About this task:
In your copy of the entries, please include no pictures and return every word exactly.

Item enumeration data:
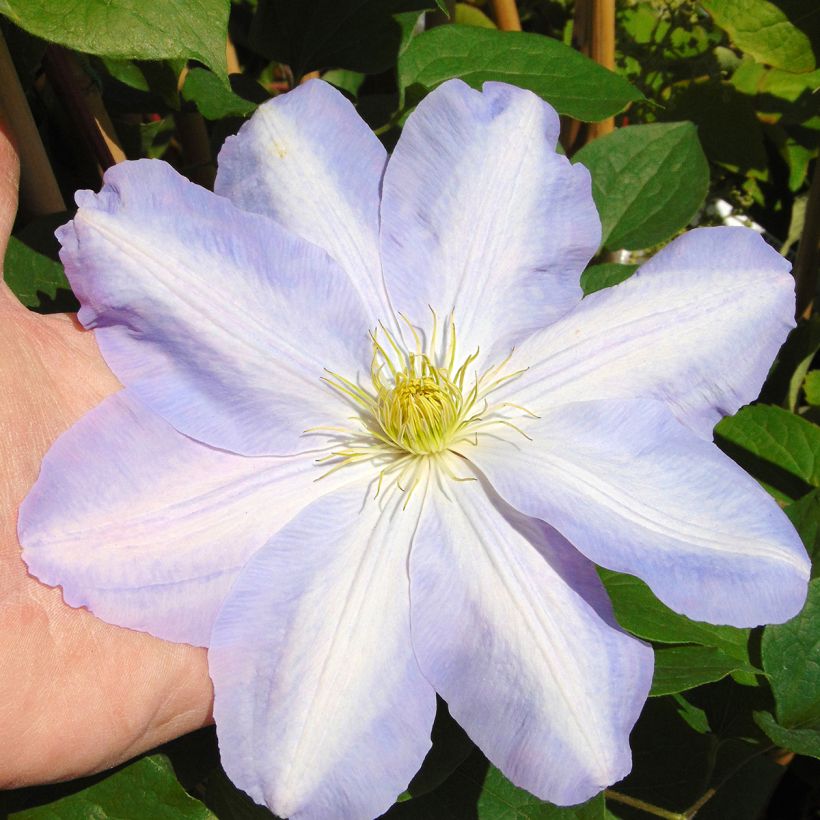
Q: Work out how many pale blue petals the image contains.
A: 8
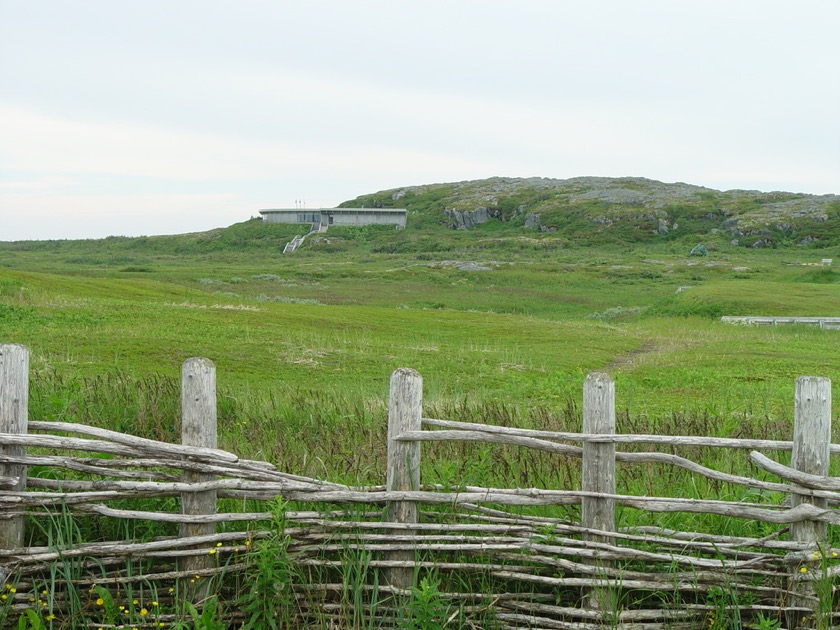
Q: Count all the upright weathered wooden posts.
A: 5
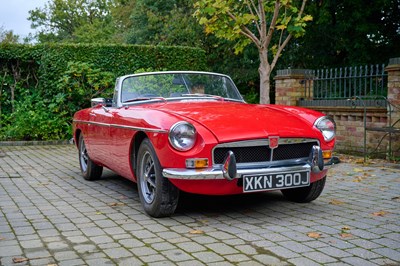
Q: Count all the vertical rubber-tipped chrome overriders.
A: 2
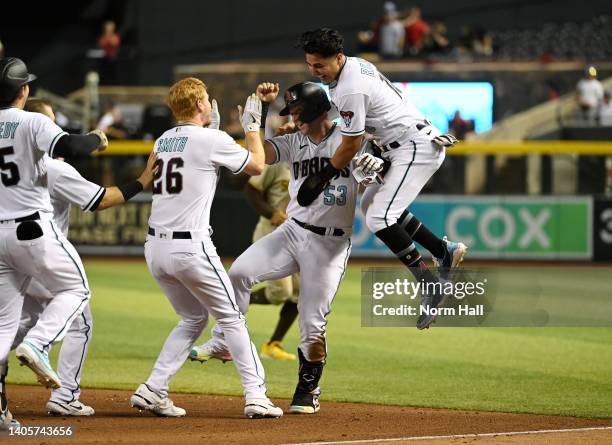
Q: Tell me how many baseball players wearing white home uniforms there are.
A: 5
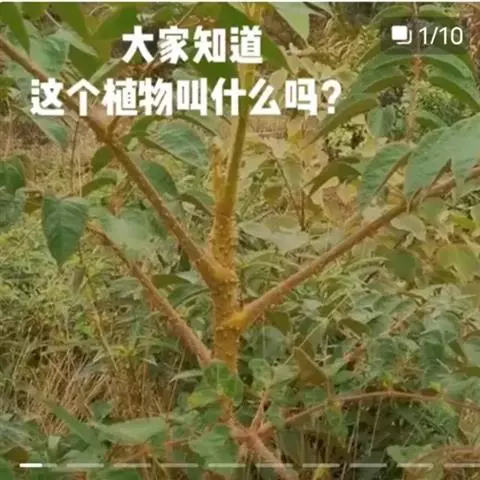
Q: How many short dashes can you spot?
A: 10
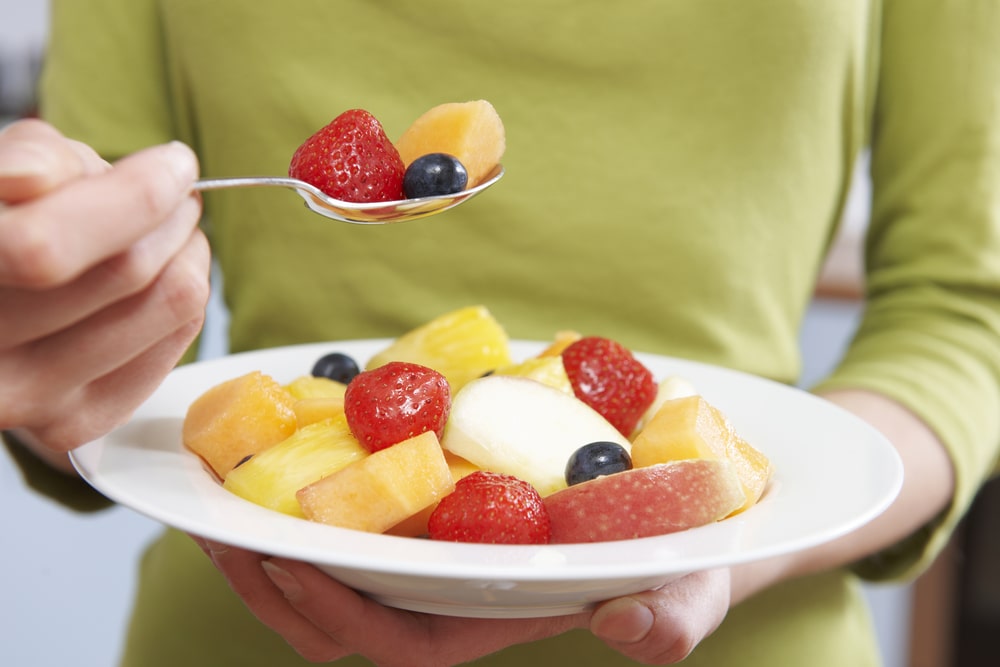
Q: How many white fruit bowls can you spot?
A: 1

Answer space:
Q: Work out how many pale blue petals the image contains.
A: 8
Q: Count all the upright weathered wooden posts.
A: 5
Q: Count all the vertical rubber-tipped chrome overriders.
A: 2
Q: Tell me how many baseball players wearing white home uniforms there are.
A: 5
Q: How many short dashes can you spot?
A: 10
Q: How many white fruit bowls can you spot?
A: 1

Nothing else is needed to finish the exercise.